From: Auger Eric <eric.auger@redhat.com>
To: Will Deacon <will.deacon@arm.com>,
Alex Williamson <alex.williamson@redhat.com>
Cc: drjones@redhat.com, jason@lakedaemon.net, kvm@vger.kernel.org,
marc.zyngier@arm.com, benh@kernel.crashing.org, joro@8bytes.org,
punit.agrawal@arm.com, linux-kernel@vger.kernel.org,
arnd@arndb.de, diana.craciun@nxp.com,
iommu@lists.linux-foundation.org, pranav.sawargaonkar@gmail.com,
ddutile@redhat.com, linux-arm-kernel@lists.infradead.org,
jcm@redhat.com, tglx@linutronix.de, robin.murphy@arm.com,
dwmw@amazon.co.uk, christoffer.dall@linaro.org,
eric.auger.pro@gmail.com
Subject: Re: Summary of LPC guest MSI discussion in Santa Fe
Date: Tue, 8 Nov 2016 15:27:23 +0100 [thread overview]

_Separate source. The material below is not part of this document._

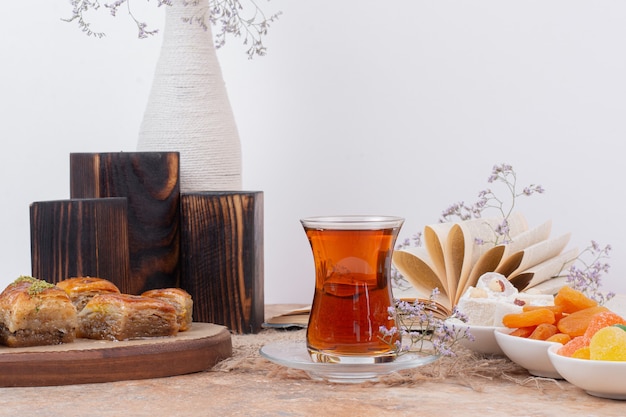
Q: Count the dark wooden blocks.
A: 3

Message-ID: <dae12190-1eb6-20a9-5740-9e5be8bb65fc@redhat.com> (raw)
In-Reply-To: <20161108024559.GA20591@arm.com>
Hi Will,
On 08/11/2016 03:45, Will Deacon wrote:
> Hi all,
>
> I figured this was a reasonable post to piggy-back on for the LPC minutes
> relating to guest MSIs on arm64.
>
> On Thu, Nov 03, 2016 at 10:02:05PM -0600, Alex Williamson wrote:
>> We can always have QEMU reject hot-adding the device if the reserved
>> region overlaps existing guest RAM, but I don't even really see how we
>> advise users to give them a reasonable chance of avoiding that
>> possibility. Apparently there are also ARM platforms where MSI pages
>> cannot be remapped to support the previous programmable user/VM
>> address, is it even worthwhile to support those platforms? Does that
>> decision influence whether user programmable MSI reserved regions are
>> really a second class citizen to fixed reserved regions? I expect
>> we'll be talking about this tomorrow morning, but I certainly haven't
>> come up with any viable solutions to this. Thanks,
>
> At LPC last week, we discussed guest MSIs on arm64 as part of the PCI
> microconference. I presented some slides to illustrate some of the issues
> we're trying to solve:
>
> http://www.willdeacon.ukfsn.org/bitbucket/lpc-16/msi-in-guest-arm64.pdf
>
> Punit took some notes (thanks!) on the etherpad here:
>
> https://etherpad.openstack.org/p/LPC2016_PCI
Thanks to both of you for the minutes and slides. Unfortunately I could
not travel but my ears were burning ;-)
>
> although the discussion was pretty lively and jumped about, so I've had
> to go from memory where the notes didn't capture everything that was
> said.
>
> To summarise, arm64 platforms differ in their handling of MSIs when compared
> to x86:
>
> 1. The physical memory map is not standardised (Jon pointed out that
> this is something that was realised late on)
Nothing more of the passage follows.